With so many of my favorite names falling towards levels where I’d like to buy them, it’s important for me to have cash on hand to do so. Unfortunately, my wife isn’t working because she’s in graduate school, which really puts a hamper on our ability to save money at the moment. Money doesn’t grow on the trees in my front yard, which means that I have to raise cash from elsewhere in my portfolio.

It’s never fun to sell into a downdraft like this. It’s common knowledge that its best to buy into weakness and sell into strength (buy low, sell high). Because of this, I’m looking at relative out performers in the last week or so, trying to find companies with high valuations still trading near all-time highs. I’m looking for companies that I hold that don’t play into my long-term, dividend growth oriented thesis. In other words, I’m looking to sell companies that aren’t core DGI holdings trading at high prices that mean I haven’t left a lot of profits on the table by selling/trimming into major market weakness.

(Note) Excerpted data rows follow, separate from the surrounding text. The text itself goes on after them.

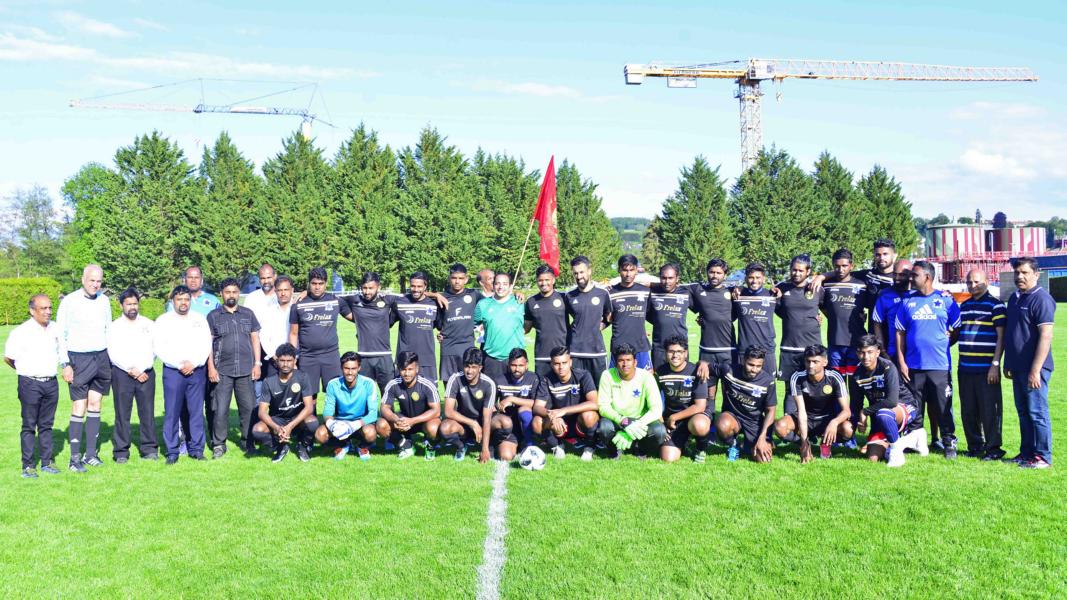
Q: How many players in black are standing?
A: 13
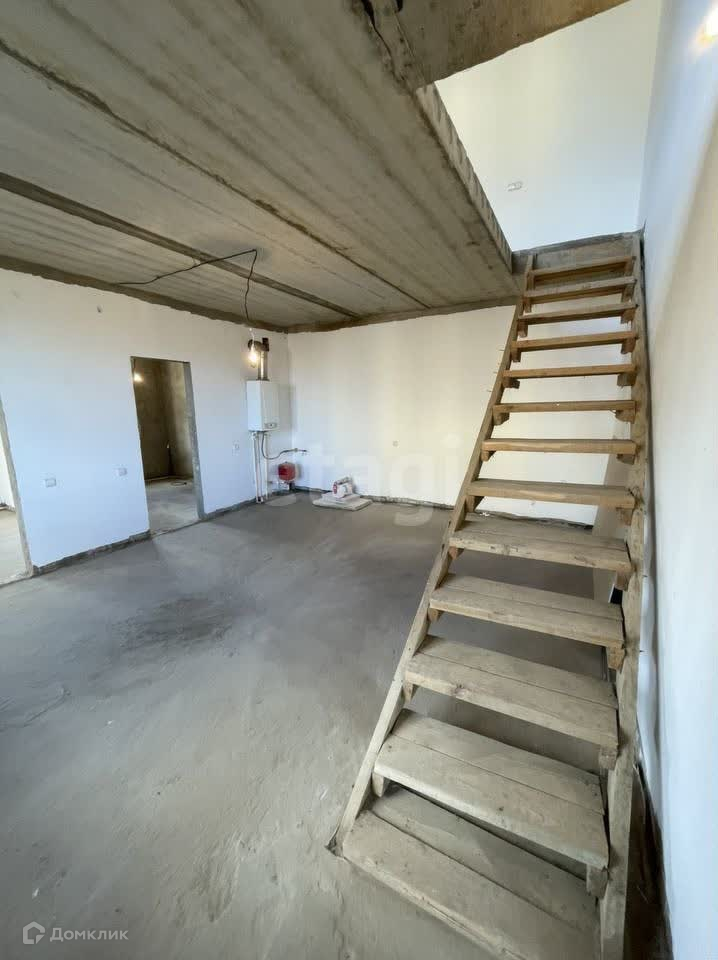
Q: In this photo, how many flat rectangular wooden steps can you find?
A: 13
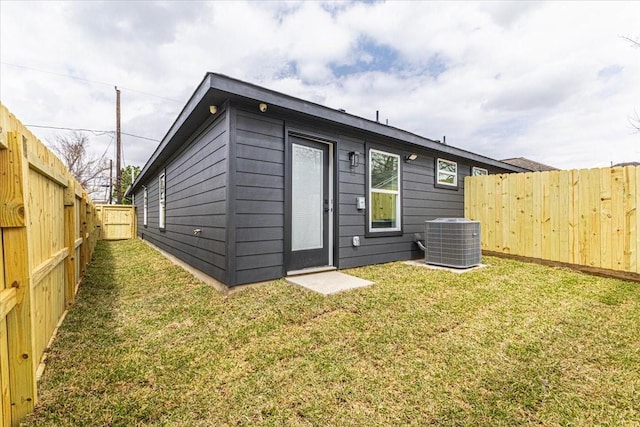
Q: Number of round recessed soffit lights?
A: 2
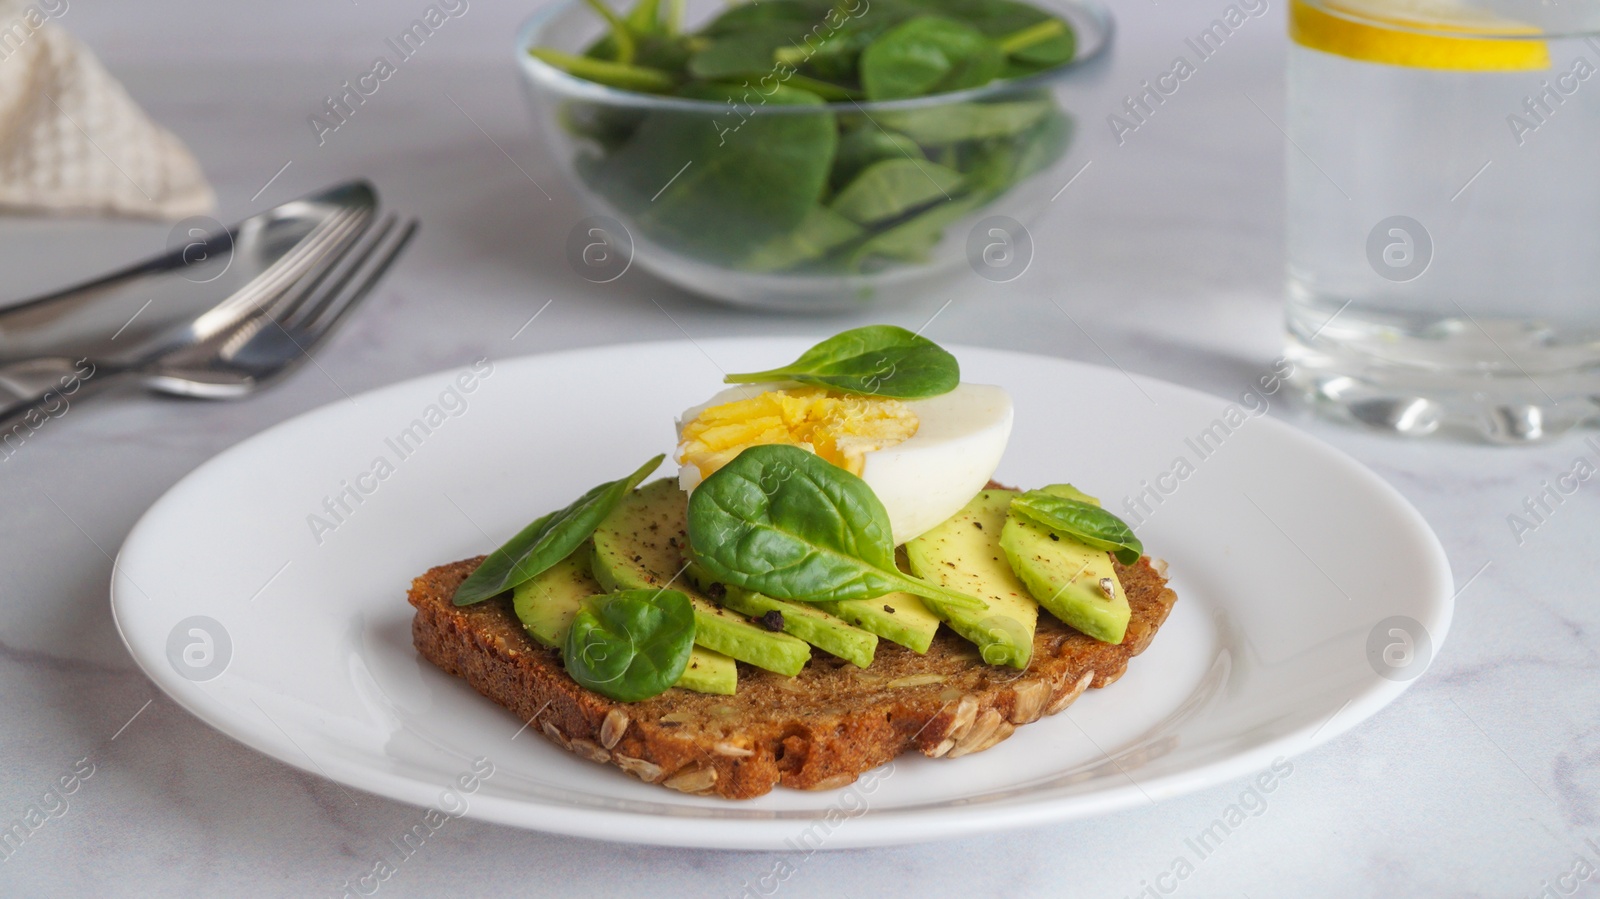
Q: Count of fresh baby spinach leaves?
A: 5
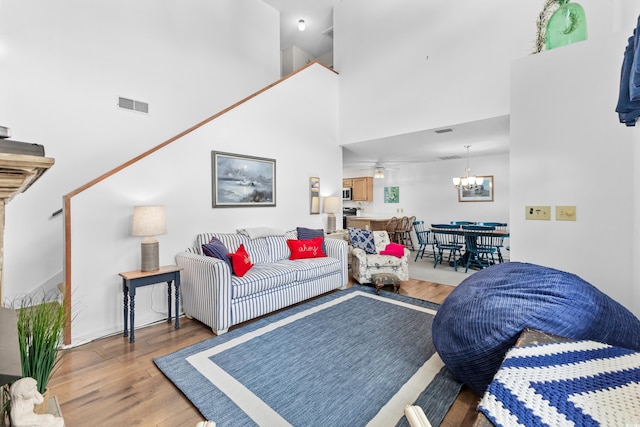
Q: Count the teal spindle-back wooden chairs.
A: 5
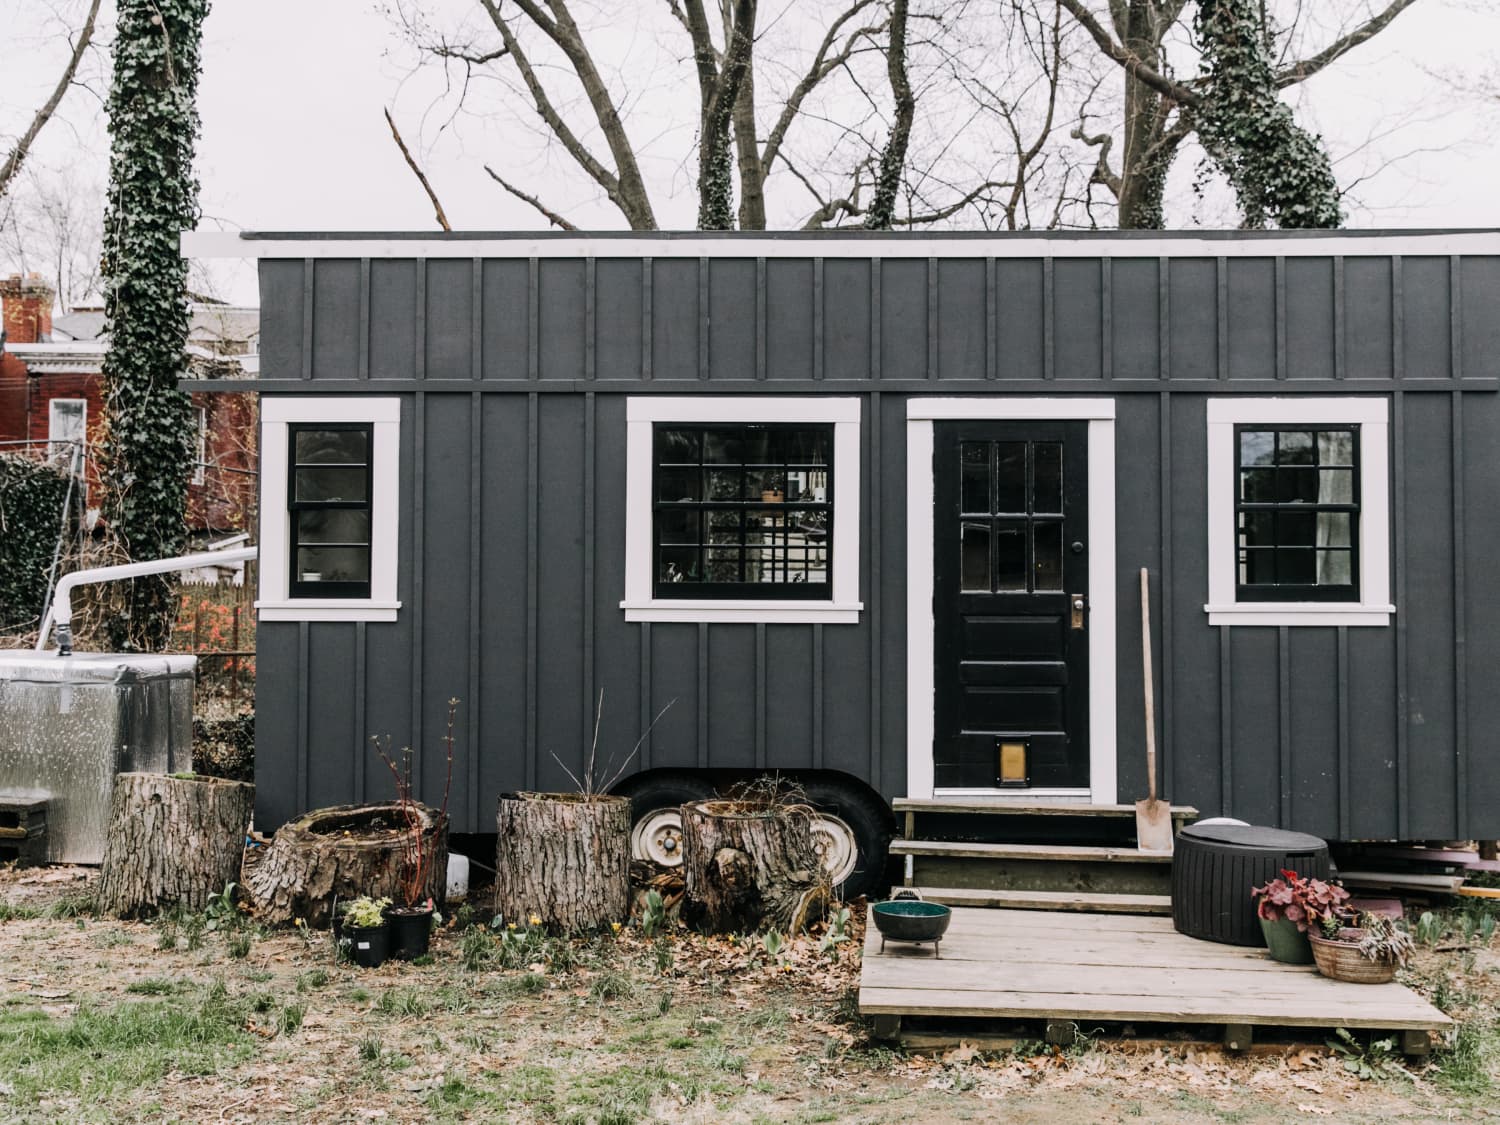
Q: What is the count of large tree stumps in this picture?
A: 4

Lately I’ve been selling/trimming my exposure to the consumer staples space because of my valuation concerns in the face of rising rates combined with my belief that their slowing sales/market share loss will result in slower dividend growth. However, I’ve sold most of my low hanging fruit there and all I have left are some of my absolute favorite names in the space: Coca-Cola (KO), Pepsico (PEP), and Unilever (UL). My reluctance to cut ties with any of those names lead me to another one of my holdings with sub-par dividend growth prospects: Bristol-Myers Squibb (BMY).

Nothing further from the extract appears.